Mill Computing, Inc. Forums The Mill Architecture Memory Reply To: Memory

Ivan Godard
Keymaster
Post count: 689

This is all filed, but was at most alluded to in the talks so far. so here’s a more complete explanation.

Code:
All transfers use one of two modes: indirect through a pointer on the belt (no offset), or (up to 32-bit manifest) signed offset from the entry address of the current function. There is also a LEA form that returns the offset-from-function-entry result as a pointer dropped to the belt.

Data:
All address modes (load, store, and LEA) comprise a base, an up-to-32-bit manifest signed offset, and optionally an index from the belt with a manifest scale factor that left-shifts the index by 0-4 bits. The base may be either a pointer from the belt or one of a small set of specRegs that contain addresses. Currently these are:
cpReg base of code region for load module
cppReg base of constant pool in load module
dpReg base of static data region
fpReg base of stack frame, or NaR if no frame
inpReg base of inbound memory-passed function arguments, or NaR if none
tpReg base of thread-local storage, or NaR if none

This list is expected to change as we discover issues when porting the OSs. In particular, cpReg and cppReg are likely to go away; there may be an outpReg added; and there may be a few levels of display added (for support of languages with closures). With these, all addresses in the code itself are static and no load-time relocation is necessary.

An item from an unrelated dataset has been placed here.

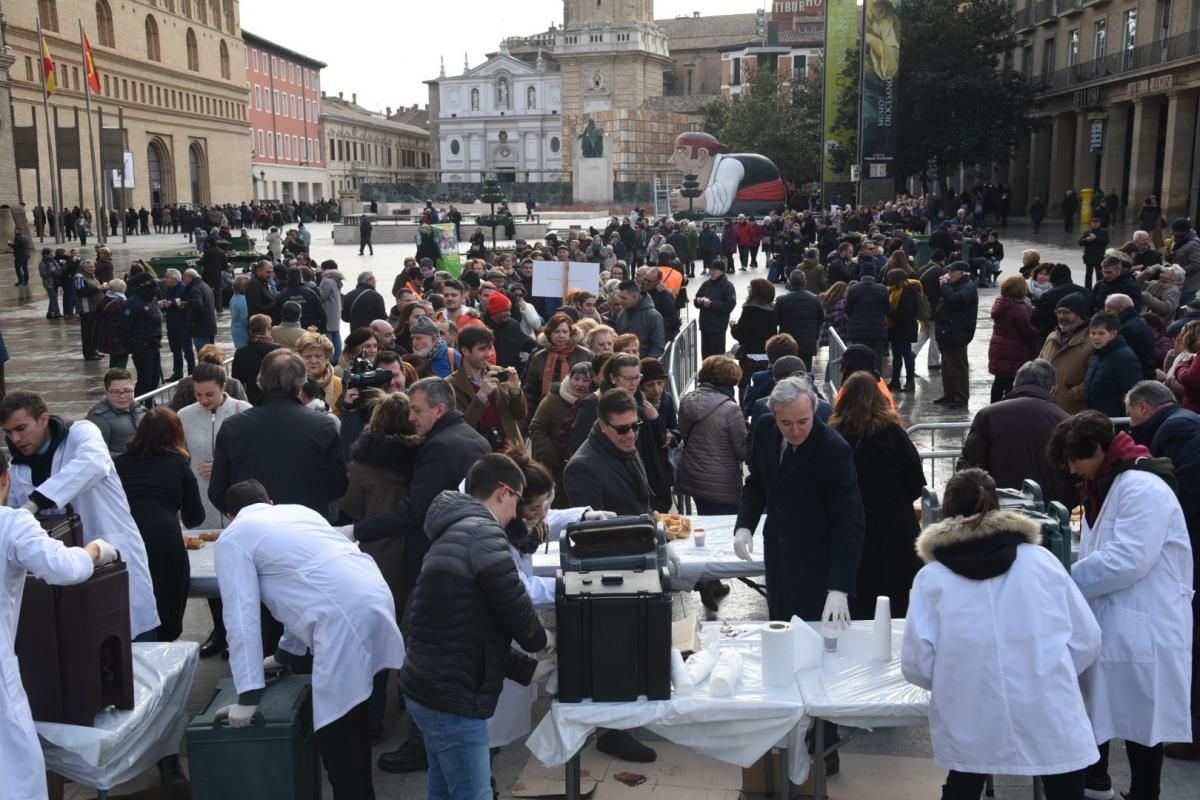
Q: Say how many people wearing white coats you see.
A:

cpReg, cppReg, and dpReg are initialized by the loader when the process is created. fpReg and inpReg are managed directly by the hardware via the call, retn, and stackf operations. The values of all these registers are currently readable by the rd operation, but that too may go away. They are reachable by MMIO, as used by the init ROM in the power-up sequence to set the initial execution environment.